Categories

System Admin
DXM
Documents
Data

Links

Loader Method Standards and Best Practices​

Easily load large amounts of client data into the Kurtosys App using supported file formats. The data is then consumed and loaded by Kurtosys-built loaders, and used in client documents, portals, or websites.

File Formats

Supported formats:

  • CSV (Comma Separated Values)

  • XML (eXtensible Markup Language)

  • JSON (JavaScript Object Notation)

  • XLSX (Excel Spreadsheet)

Non-supported formats:

  • DOC/DOCX (Word documents)

  • PDF

  • PPT/PPTX (Powerpoint presentations)

  • JPEG, PNG, etc (Images)

Do:

  • It is important to use easily understandable and consistent column headers for your data
  • You should ensure that each column contains only one type of data

Don't:

  • Mix data types in one column
  • Leave column headers blank ie unnamed columns within the file

Entity Identifiers

Entities refer to any share class, fund, benchmark, or account. To facilitate accurate data mapping and retrieval, every record for any entity in a data file should have a unique identifier. This enables seamless association of data during the loading process. 

Common identifiers include ISINs, Tickers, Fund IDs, CUSIPs, and Account IDs.

Each entity and benchmark must have a unique identifier, and there should be a logical mapping that links them together.

Do:

  • Ensure Uniqueness:
    Each record must have a unique primary key

  • Use Stable Attributes:
    Select attributes that won’t change over time

  • Keep it Simple:
    Prefer a single code rather than a complex string

Don't:

  • Use Changeable Data:
    Avoid attributes that are likely to change

  • Overload Keys with Meaning:
    Keep identifiers free from business logic

  • Use Large or Complex Keys:
    They can lead to mapping issues

Examples of good identifiers:

  • BIALX (Fund ID)
  • US1234567890 (ISIN)
  • BENCH123456 (Benchmark ID)

Examples of bad identifiers:​

  • Fixed Income Composite-Fund (Fund name)
  • Bloomberg U.S. Treasury Bills (1-3M) Index
    (Benchmark name)

Reporting / As Of Dates

Each set of data should include a consistent date across all records.

This maintains uniformity across all datasets for the same reporting period. Consistency in reporting dates enables easy reference and alignment across multiple datasets.

Do:

  • Use Clear, Consistent Date Formatting:
    Ensure all date fields follow a consistent format (e.g., YYYY-MM-DD)

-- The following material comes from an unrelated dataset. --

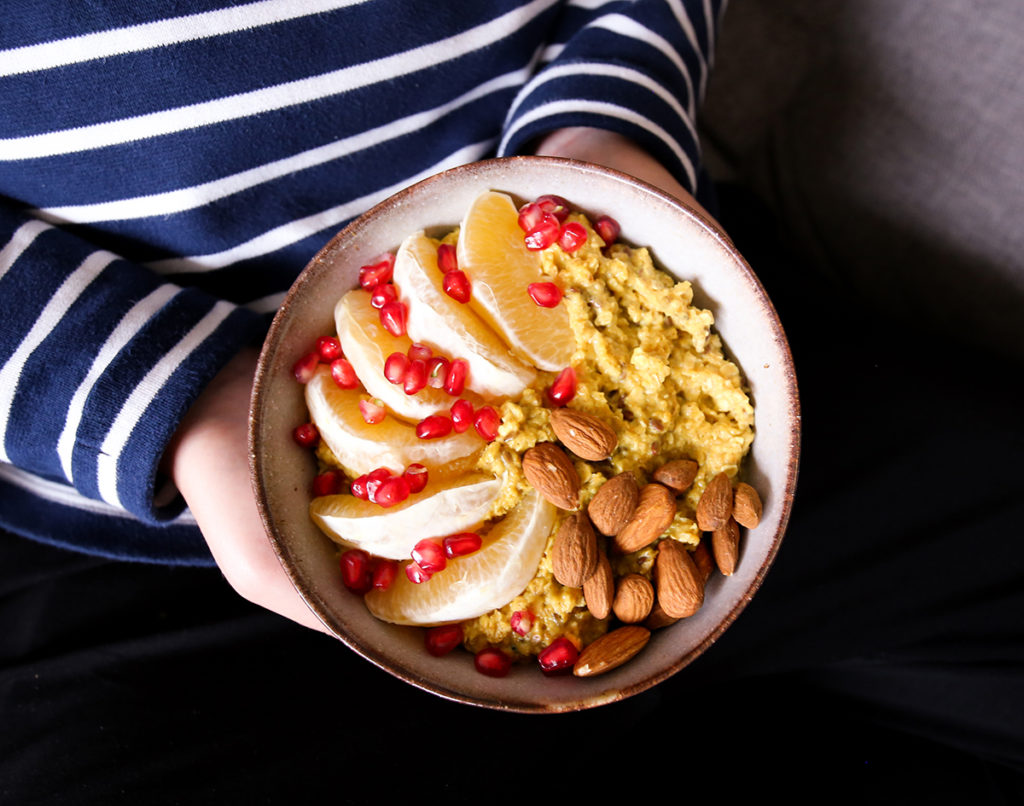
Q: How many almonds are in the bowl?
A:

  • Include Reporting Dates in Every Record:
    Every data entry should have a corresponding date to indicate the reporting period.

Don't:

  • Use Inconsistent Date Formats:
    Avoid mixing date formats within the same column. It will result in errors in processing

  • Omit Dates or Use Incorrect Headers:
    Each record must have a date, and the column header should clearly indicate that it represents the date.

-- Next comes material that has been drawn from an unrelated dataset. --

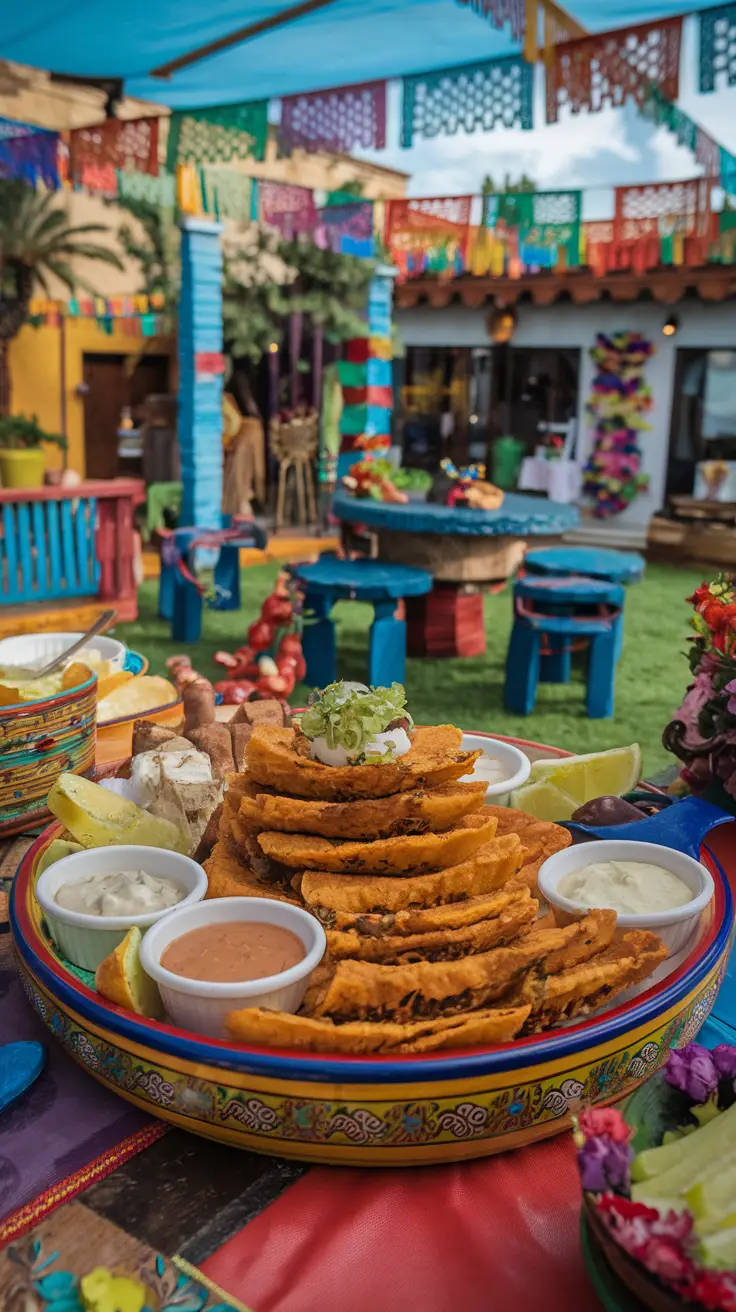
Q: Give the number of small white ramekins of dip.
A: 4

Example of good reporting dates:

ID
Name
Reporting Date
Value
1
Name A
2023-12-31
100
2
Name B
2023-12-31
200
3
Name C
2023-12-31
300

Example of bad reporting dates:

ID
Name
Value
1
Name A
2023-12-31
100
2
Name B
12-31-2023
200
3
Name C
31/12/2023
300

Consistent Data Structures

Ensure that data structures remain consistent over time. Do not add, remove, or rearrange columns from one month to the next without notifying Kurtosys about the change. 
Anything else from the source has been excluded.